Nat nudged Marc in the ribs. “It was a bad idea, but it worked out because it was meant to. Is that what you want with Jamie?”
Marc shrugged. “Maybe. I don’t know what he wants, though, and I don’t think he does either. Life hasn’t been kind to him.”
“Has it to any of us?”
“It’s different for us,” Marc said. “We chose our path and accepted the risks. Nothing happened that we didn’t halfway expect.”
Nat was silent, and Marc imagined that any reply he might make would echo Jamie’s own harsh words about himself, but Marc would never believe that Jamie’s addiction was the result of poor choices. Jamie had taken a bullet the same as the rest of them, it was just from a different gun.
“Any word from Wedge?” Marc asked when it became clear that the conversation about Jamie had reached a dead end.
“Yesterday,” Nat replied. “Satellite call came in as I was leaving. Noisy as fuck, but he seemed happy enough. They had a bit of drama a few days ago, but they shut it down. Got the grunts squared away.”
To a civilian, Nat’s explanation would probably be little more than gibberish, but Marc absorbed it all, read between the lines, and grunted with a sharp nod. “It’s a daft fucking mission. What the hell are they thinking?”
“Fucked if I know, but that isn’t much anymore. I only know what I do because of Wedge’s call.”
“He all right?”
“Hard to tell. He’s been over there so long he’s only speaking Arabic these days, and I’m a bit rusty.”
“You didn’t ask Connor to translate?”
“Very funny. It’s been a while since he spoke any Arabic either. He covered the Jungle in Calais, but he doesn’t travel as much as he used to. Persuaded him to stick closer to home.”
“Seems to be working out for him.”
“You know Connor. There isn’t much he can’t do.”
The vague innuendo took Marc back to a drunken night in Dublin nine long years ago—memories that usually came with a bucket load of heat and longing. But Marc knew real heat now, and yearning too, and as much love as he had for Nat and Connor, his heart was Jamie’s whether Jamie wanted it or not.
* * *
Jamie washed the final plate and handed it to Connor. It had taken some persuading to get Connor to let him help, but they’d cleaned up in a companionable silence, and Jamie had decided that he liked Connor a lot more than his surly partner.
Surly? How old are you?
“Something funny?” Connor asked as he came back to the sink. “That’s the first time I’ve seen you smile all night.”
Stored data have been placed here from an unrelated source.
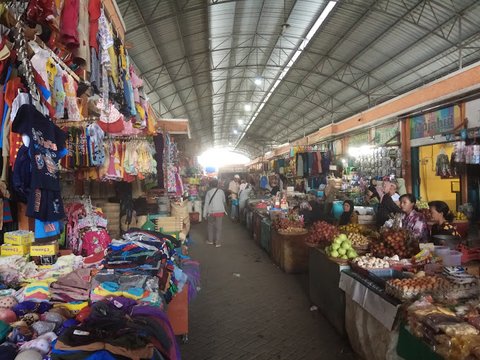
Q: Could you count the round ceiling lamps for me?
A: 4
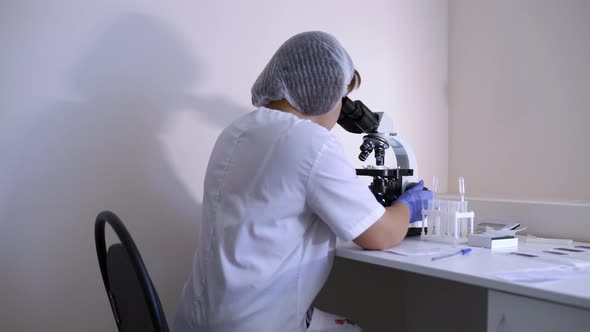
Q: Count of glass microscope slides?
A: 4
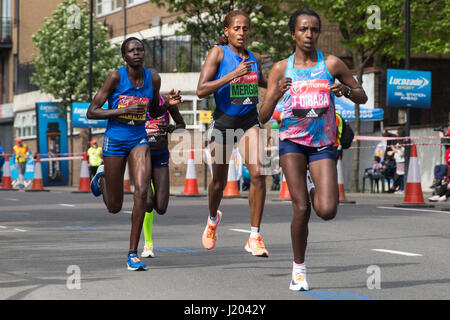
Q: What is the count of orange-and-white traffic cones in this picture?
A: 9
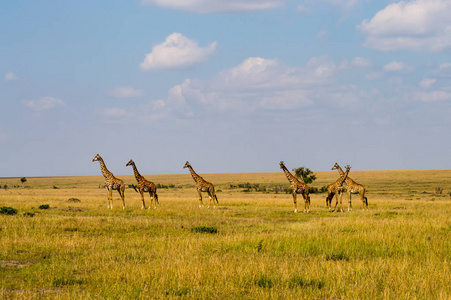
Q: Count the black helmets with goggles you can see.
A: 0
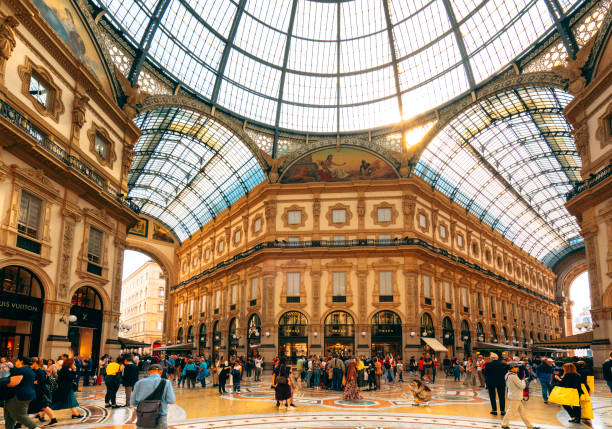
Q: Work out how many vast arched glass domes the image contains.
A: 3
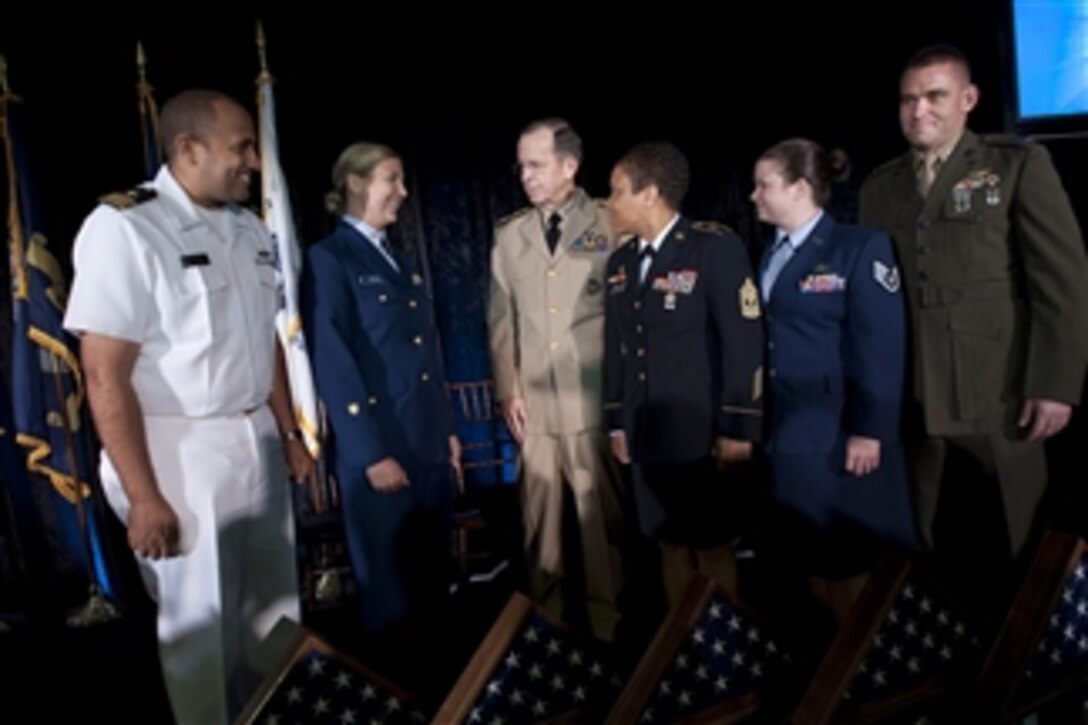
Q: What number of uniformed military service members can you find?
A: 6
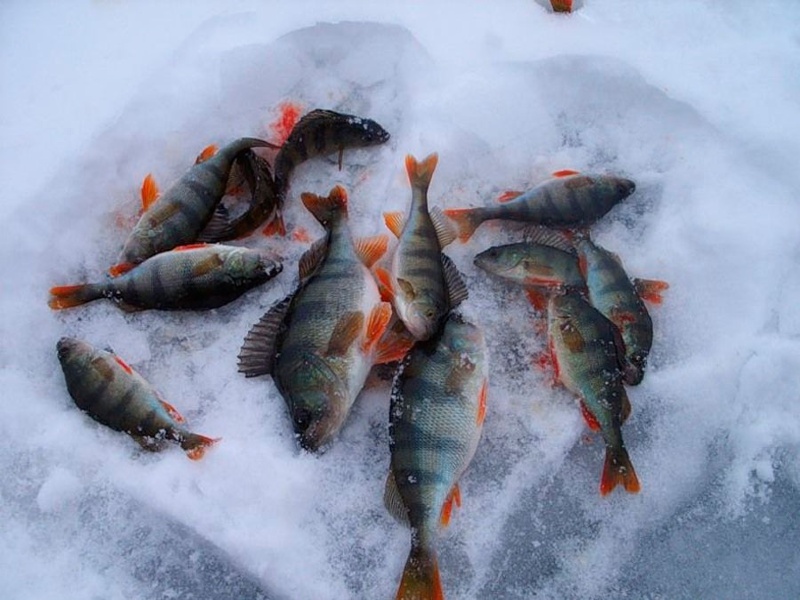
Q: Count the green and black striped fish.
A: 12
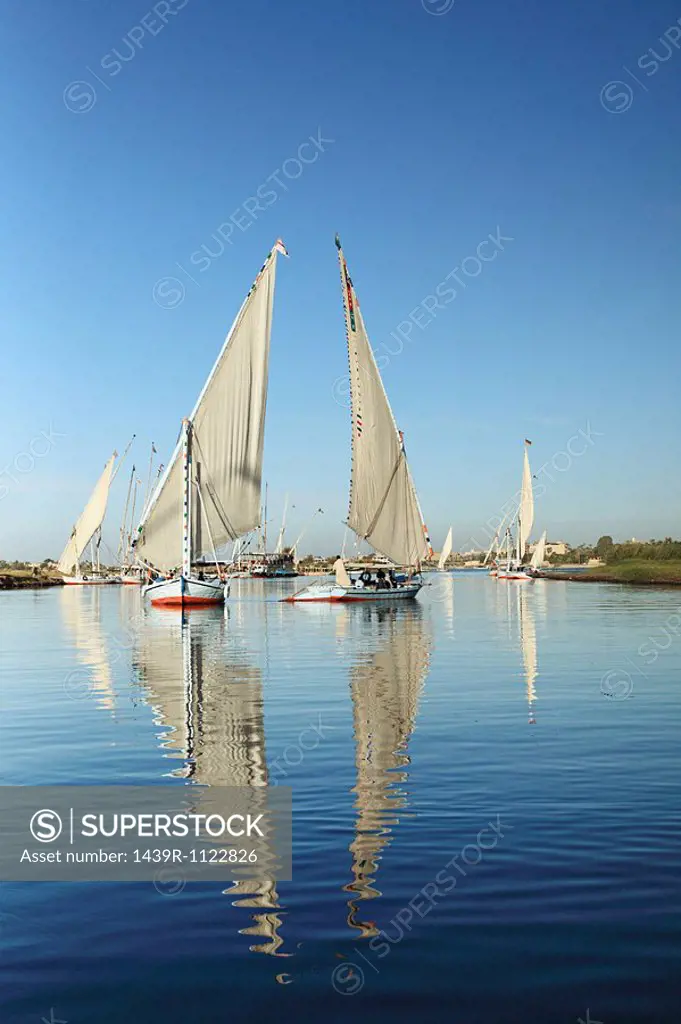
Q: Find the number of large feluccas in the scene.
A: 2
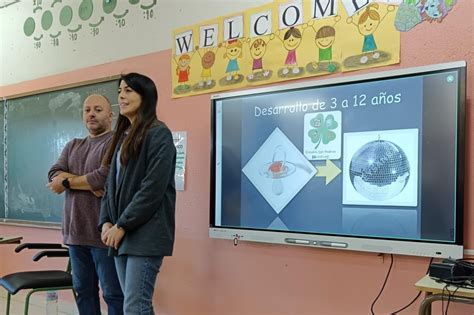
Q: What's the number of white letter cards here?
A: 7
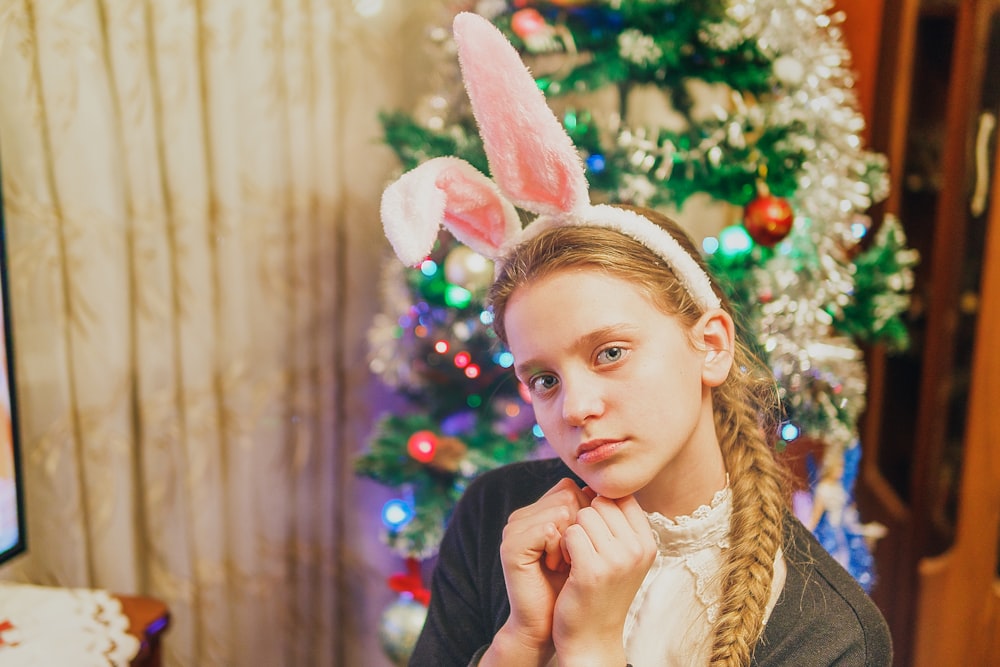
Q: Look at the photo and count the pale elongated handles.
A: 1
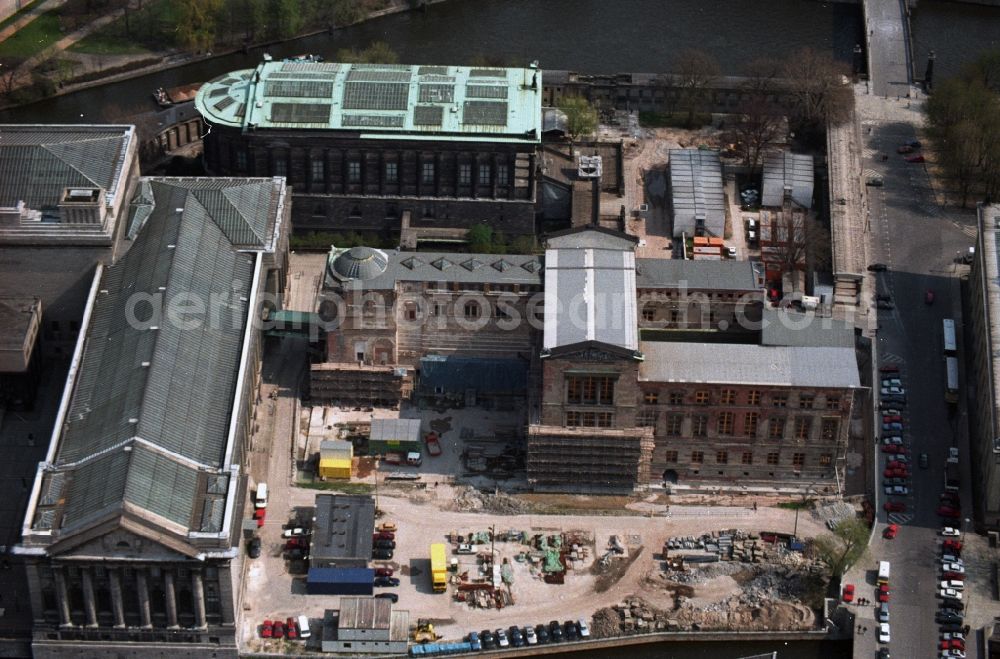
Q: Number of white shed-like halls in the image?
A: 2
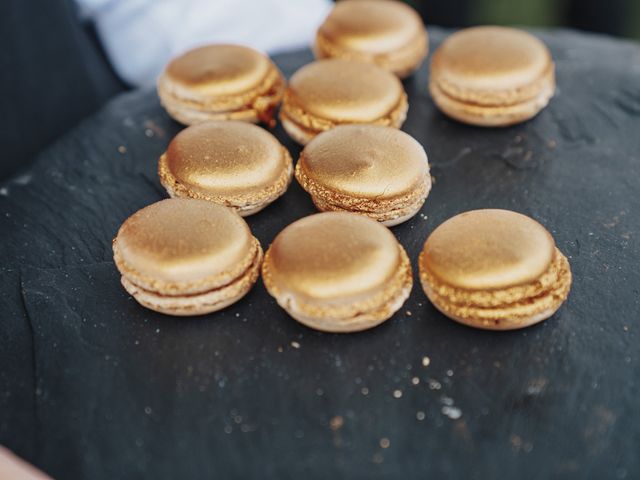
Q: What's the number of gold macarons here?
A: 9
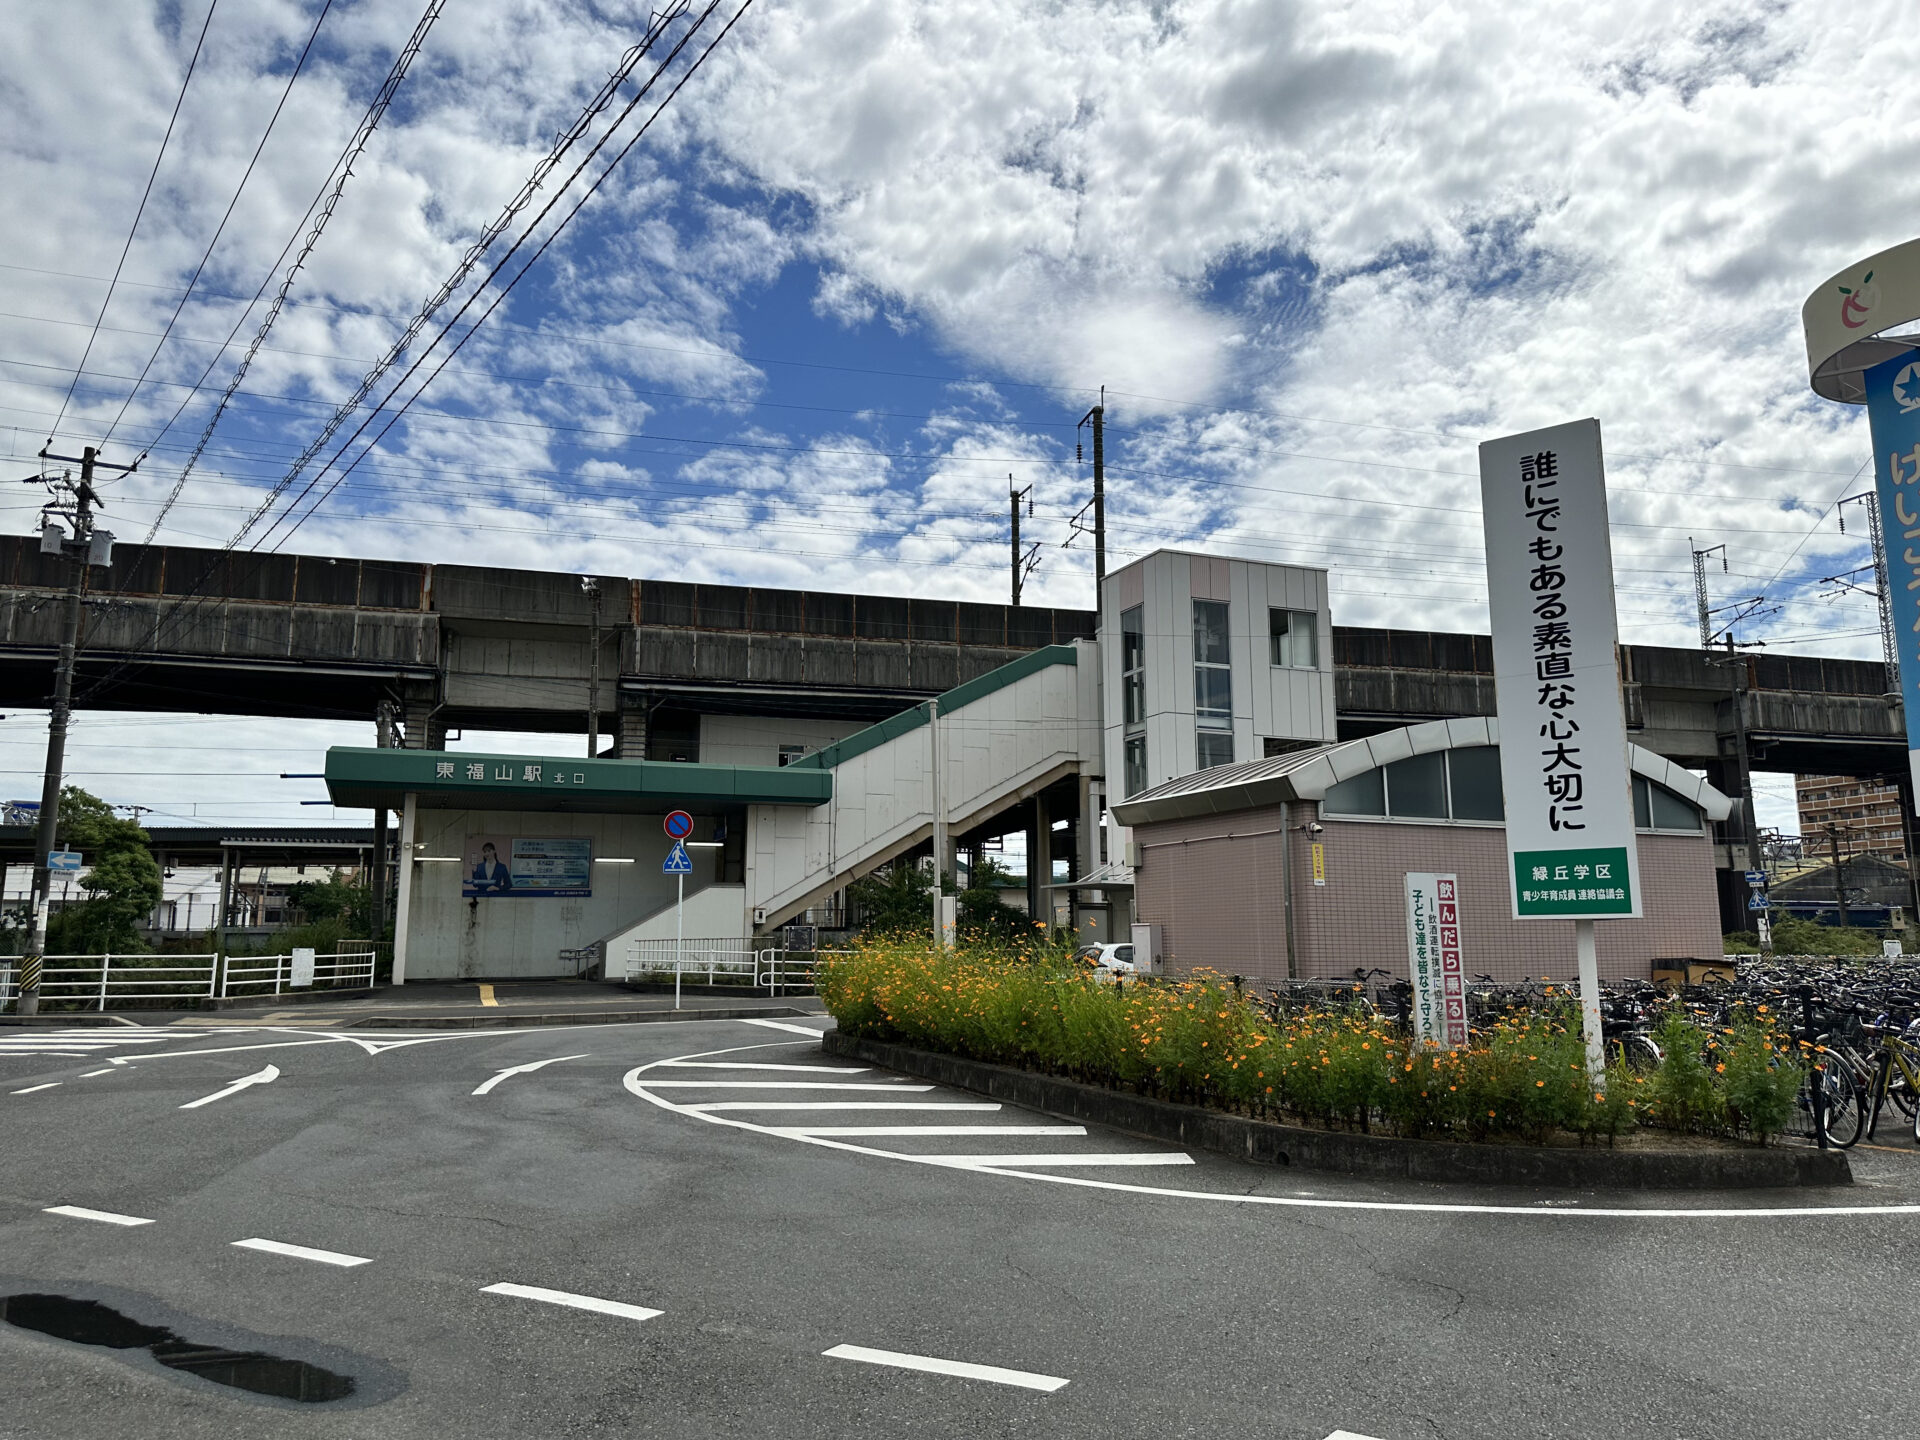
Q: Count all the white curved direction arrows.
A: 2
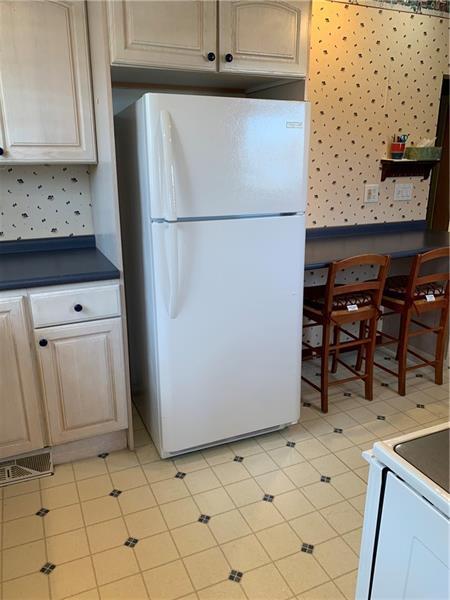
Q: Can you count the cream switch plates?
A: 2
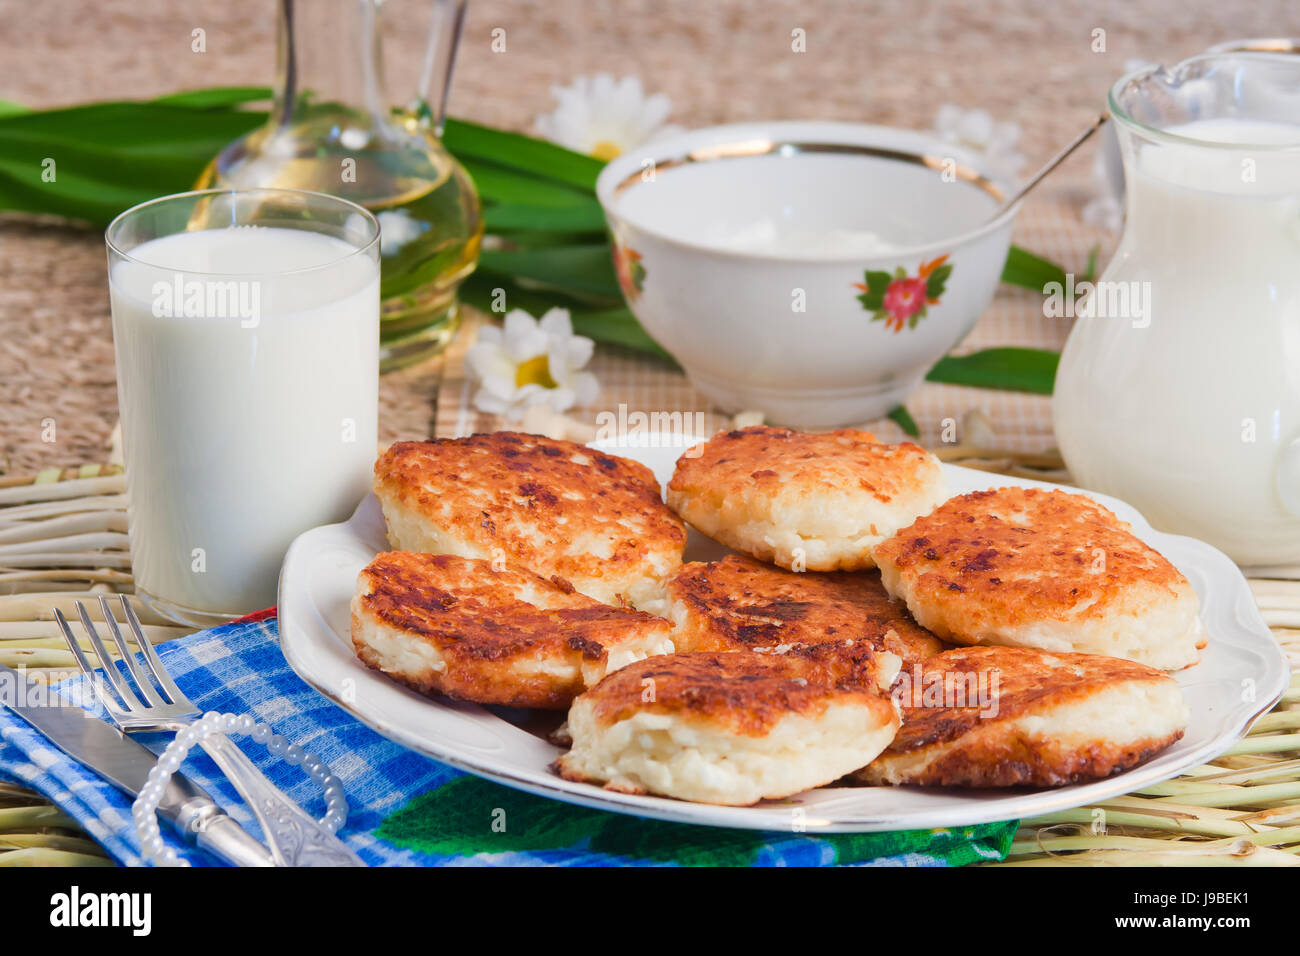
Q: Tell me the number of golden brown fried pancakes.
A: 7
“Just laughing at myself. I think I’ve spent so long alone in Marc’s house that I’m starting to become one with it.”
Connor laughed. “I know that feeling. My last piece took me a month to put together, and I was a raving lunatic by the end of it.”
“What was it about?”
“The piece?”
Jamie nodded. Connor had already shown him some of his war-correspondent articles upstairs. Most were from conflicts that had passed Jamie by while he’d been lost to junk and hooking, but there’d been a few from theGuardianthat he suspected he might’ve read before.
“It’s about austerity. I figured it would be an easy lefty rant, but I got a bit caught up in the research. Turns out the government cuts really have killed people.”
Jamie could believe it. He didn’t know much about politics, save what he’d read in day-old newspapers, but it was a rare day that cuts to welfare weren’t on the front pages.
“It’s not just that, though,” Connor replied when Jamie said as much. “It’s the little things that people going to work every day don’t notice straightaway—like the old folks’ bus into town. The council stop funding it, so little old Betty can’t get into town to buy gas for her metre. So she doesn’t, and she gets cold, and then she gets ill, so she can’t walk into the village to get food. Eventually, she dies a few years earlier than she should have. And that’s not considering the fact that she likely couldn’t get an appointment at her GP surgery either.” Connor took a breath. “Jesus. Sorry. Don’t get me started, or I won’t stop. Nat says I’m a keyboard anarchist, but words are all I have.”
“It’s okay,” Jamie said. “I know it’s bad. Before I went to America, there was a needle exchange by the train station where I lived. You could go in and clean yourself up, and get an appointment with the counsellor if you wanted one. Now, I have to wait twelve weeks before they’ll even put me on the list.”
“Do you need an appointment sooner? I’m sure Marc has contacts who can help you.”